» WHAT THIS TASK INVOLVES
Go through the data and copy each line where the word "number" shows up.

» INFORMATION SUPPLIED
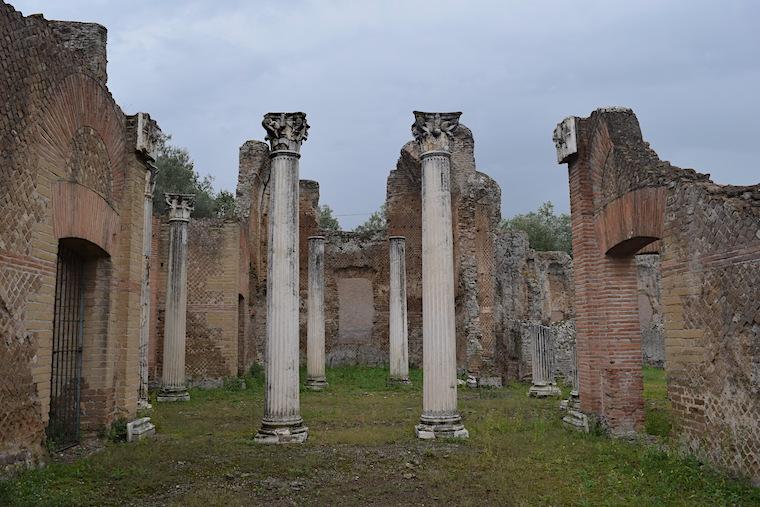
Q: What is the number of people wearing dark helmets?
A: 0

==

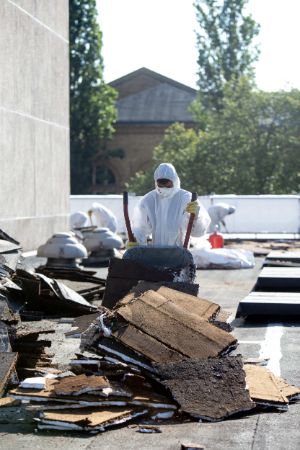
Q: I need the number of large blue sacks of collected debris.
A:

...

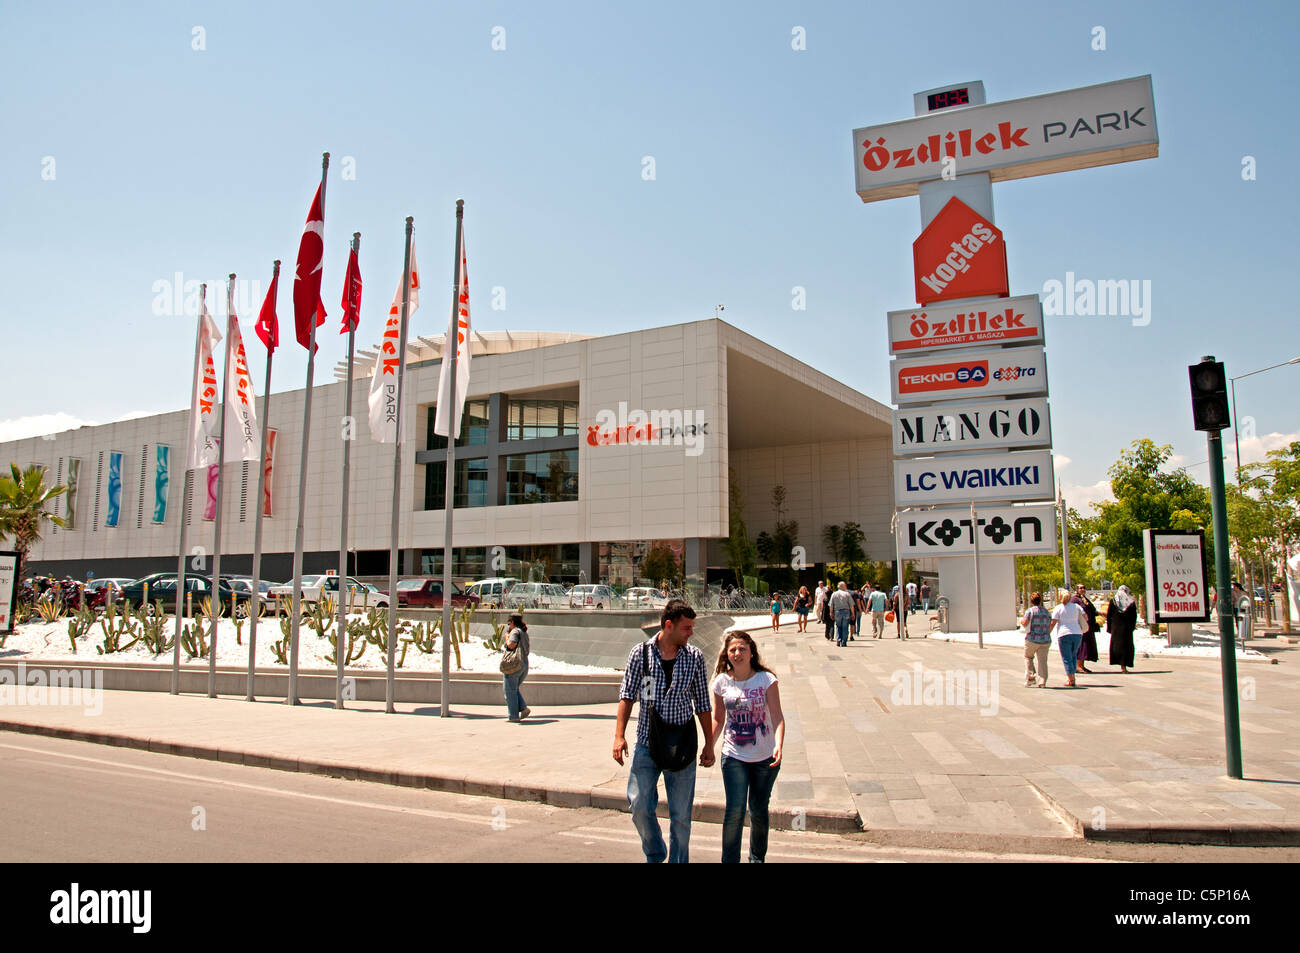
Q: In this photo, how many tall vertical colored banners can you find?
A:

» ANSWER TO THE EXERCISE
Q: What is the number of people wearing dark helmets?
Q: I need the number of large blue sacks of collected debris.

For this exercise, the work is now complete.